‘Dangerous and overvalued’ are the words from renowned Wall Street market analyst John Hussman. He’s talking about the state of the US stock market. ‘This is the most dangerous and overvalued stock market on record — worse than 2007, worse than 2000, even worse than 1929” as reported by Marketwatch.
For the last few months, Hussman of Hussman Funds’ has been showing and warning in his research that investors are being drawn into a false sense of security and taking no notice of extremely high stock market valuations by central bank liquidity with their zero percent and negative interest rates.
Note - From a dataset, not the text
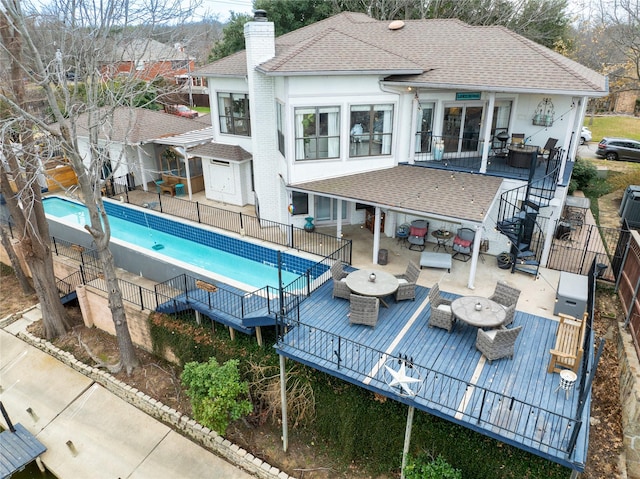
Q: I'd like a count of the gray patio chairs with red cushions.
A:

In Hussman latest research he starts with a quote by the late Sir John Templeton:
“Bull markets are born on pessimism, grow on scepticism, mature on optimism, and die on euphoria.”
He then goes on to say:
“A week ago, bullish sentiment among investment advisers soared to the highest level in 30 years (Investor’s Intelligence), joined last week by a 16-year high in consumer confidence. When one recognises that the prior peak in bullish sentiment corresponds to the 1987 market extreme, and the prior peak in consumer confidence corresponds to the 2000 bubble, Sir Templeton’s words take on both relevance and urgency.”
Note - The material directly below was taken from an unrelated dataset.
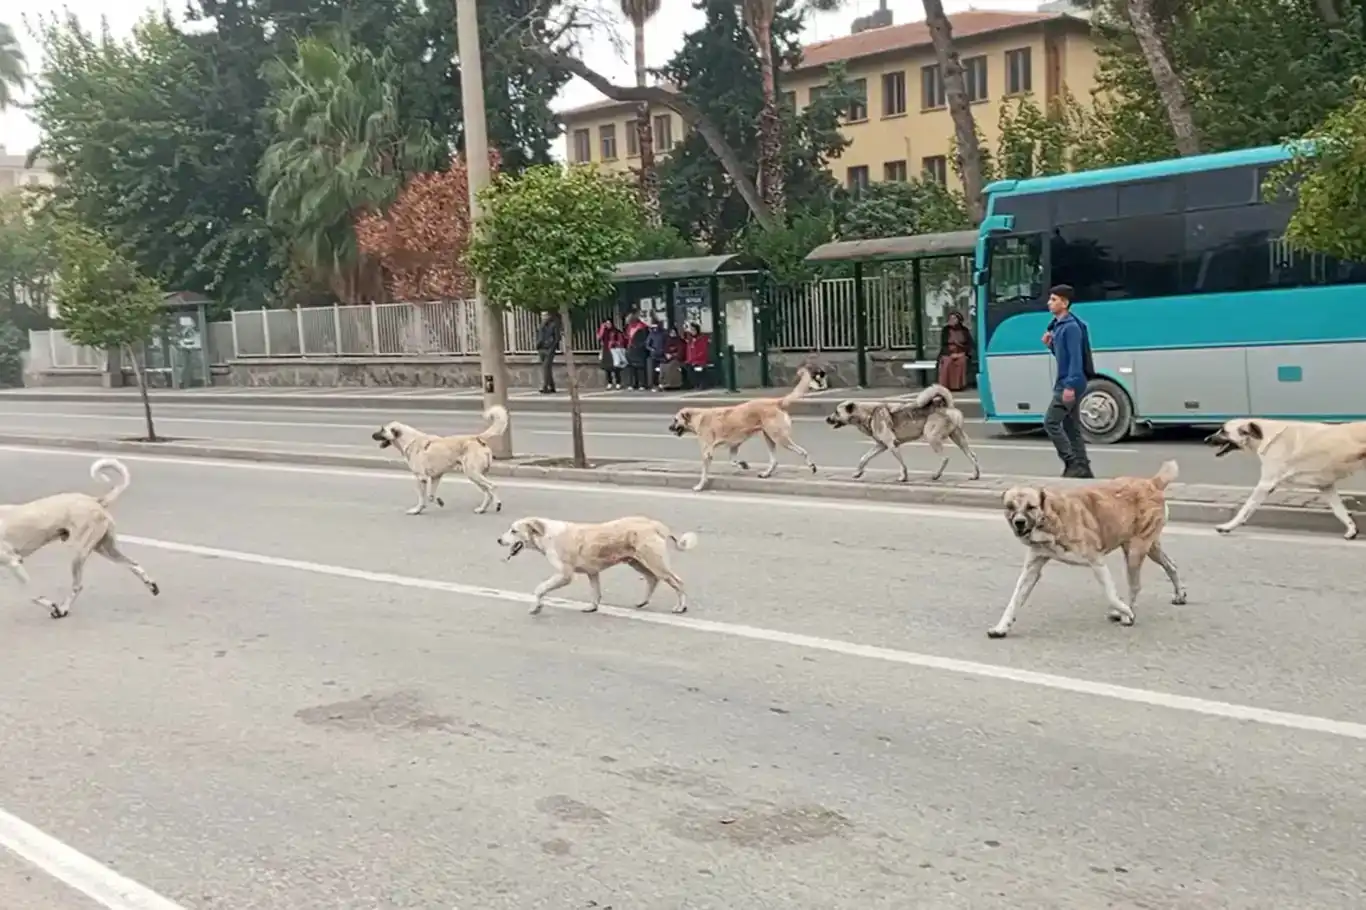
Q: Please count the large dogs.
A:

Dr Hussman’s research is startling, warning that the current stock market is worse than the biblical Wall Street 1929 crash.
These overvalued stock markets are also evident in bond markets and the real risk of a very significant sell-off in global bond markets. Bond guru Bill Gross is warning that investors need to keep a watchful eye on the U.S. 10 year bond yield as a breach of 2.6% will mean that “a secular bear bond market has begun.”
Markets are priced for perfection and yet we see a massively indebted EU and U.S., which reaches the debt ceiling today, with indebted households and fragile economic recoveries will find it difficult when interest rates move back to more normal levels.
Given the scale of the risks advice is being given to investors and pension owners today, be prudent to reduce allocations to stocks and bonds and instead increase allocations to physical gold.